Truly isolated cases of abducens nerve palsy are often benign. They can be followed with a serial examination, at least every 6 weeks, over a 6-month period to note decreasing symptoms (diplopia) and resolution of the paretic lateral rectus (increasing motility). [12, 3] Prism measurements are a simple objective method of documenting any changes in the esotropia.

Children with sixth nerve palsy who are in the amblyopic age group can be treated with an alternating patching to decrease their chances of developing any amblyopia in the paretic eye. Additionally, prescribing the full amount of hyperopic correction helps to decrease the esodeviation by relaxing the child's accommodative effort.
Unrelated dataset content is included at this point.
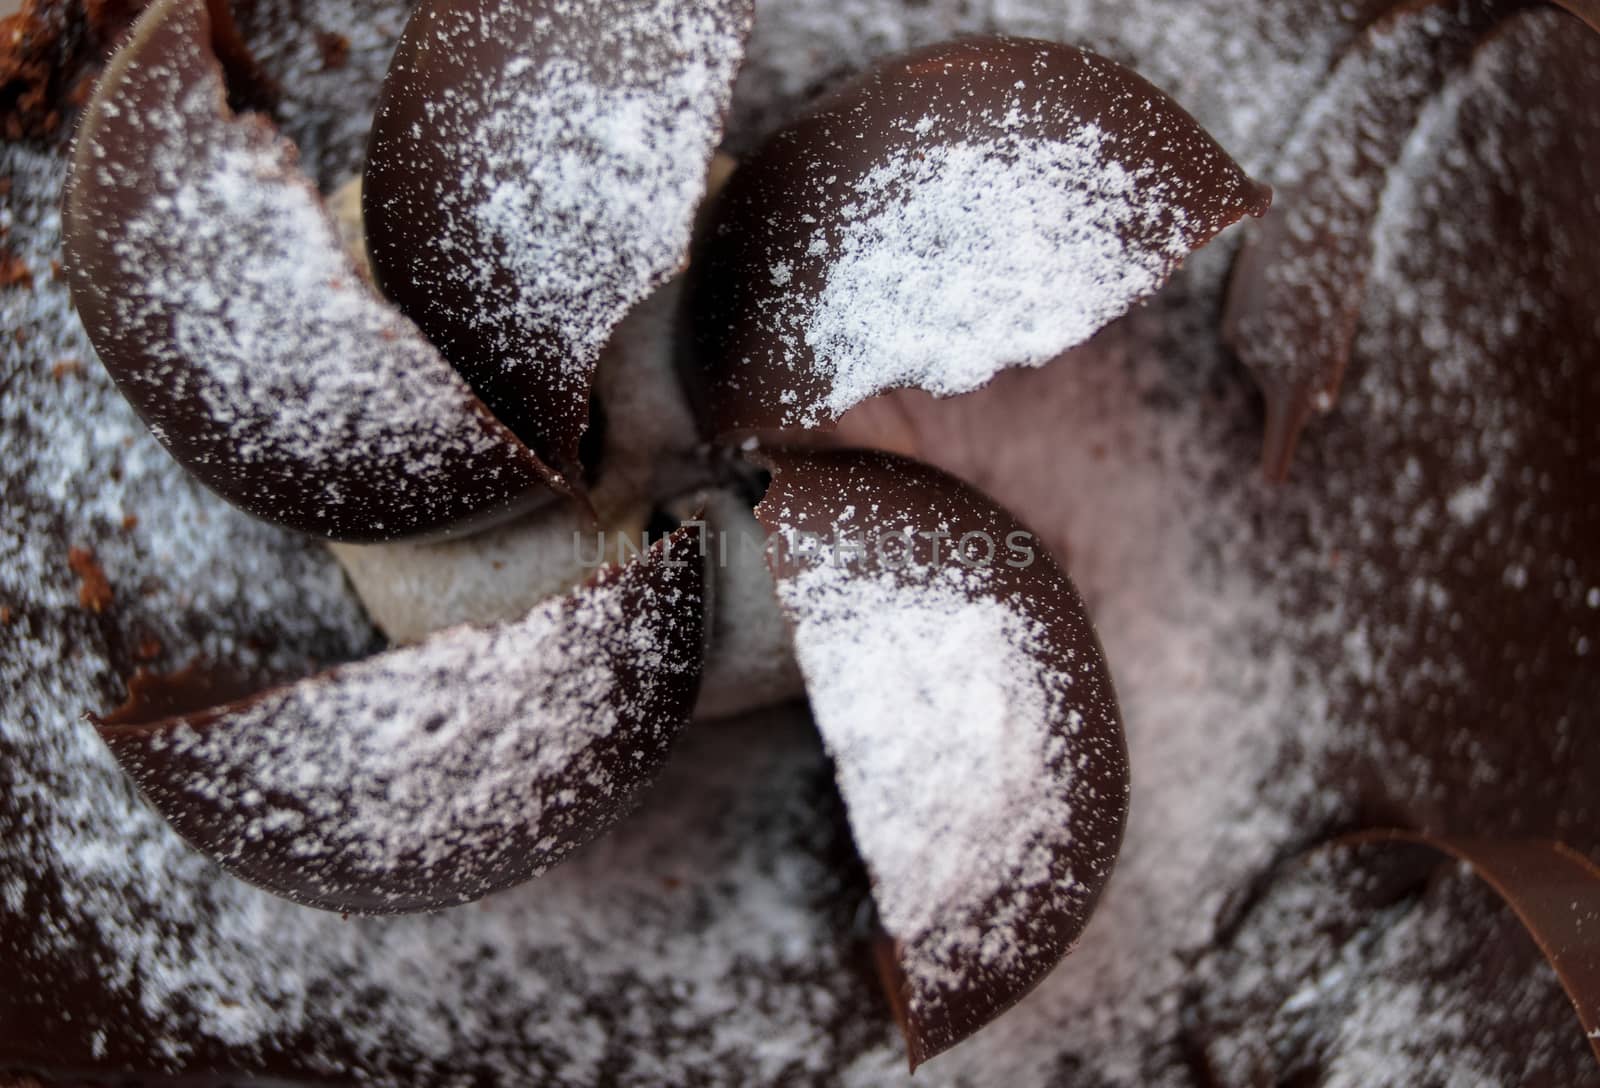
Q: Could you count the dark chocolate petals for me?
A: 5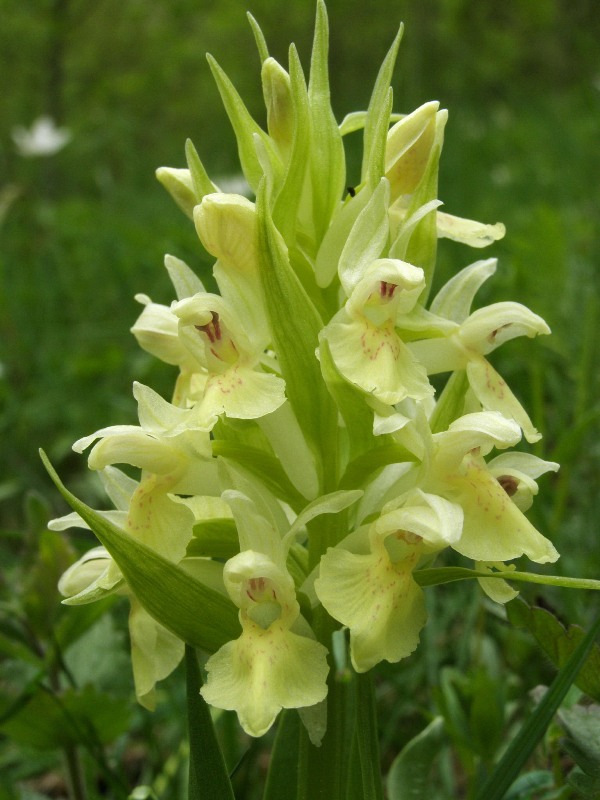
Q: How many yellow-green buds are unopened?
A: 4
Adult patients and those children beyond the amblyopic age can be patched or have their lenses "fogged" with clear tape or nail polish to reduce their diplopia. Fresnel prisms also can be prescribed as an alternative.

Older patients in whom giant cell arteritis is suspected should start the standard treatment with prednisone or intravenous methylprednisolone.


Surgical Care

If, after 9-12 months of follow-up care, the remaining deviation is still unacceptable and is too large to be corrected with prisms, surgical corrective options should be discussed with the patient. The procedure that is chosen depends on the remaining function of the lateral rectus and the experience of the surgeon.
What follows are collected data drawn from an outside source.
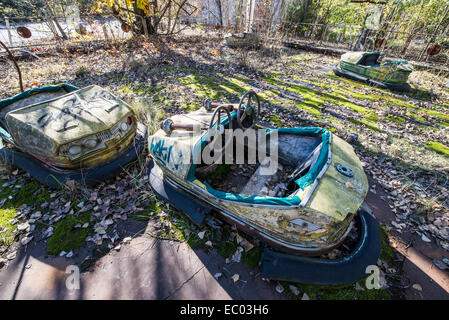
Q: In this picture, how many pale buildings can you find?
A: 1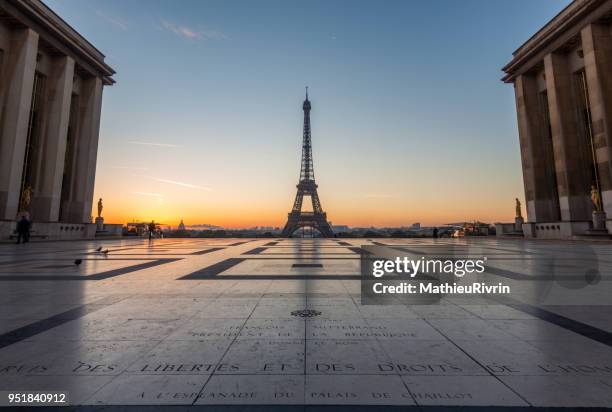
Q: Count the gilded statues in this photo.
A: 4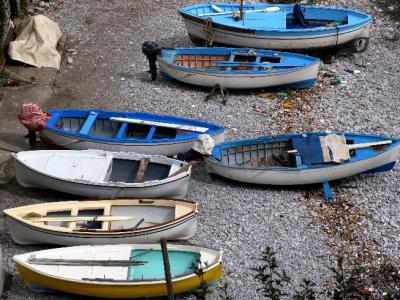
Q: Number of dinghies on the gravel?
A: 7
If some residual function exists in the lateral rectus, a graded recession of the medial rectus or botulinum toxin to the medial rectus, and resection of the lateral rectus or lateral rectus bupivacaine (Marcaine) injection can be performed.

When little or no residual function is present, a transposition of the vertical recti toward the lateral rectus (eg, Hummelsheim, Jensen, or Nishida procedure), can be considered in conjunction with weakening of the ipsilateral medial rectus.



Patients with abducens palsy can benefit from consultation with a neurologist, ophthalmologist, or neuro-ophthalmologist, especially if the lesion does not resolve.



Patients who occlude an eye to alleviate diplopia should be warned that the resulting effects on depth perception may interfere with their ability to drive or perform certain occupations safely.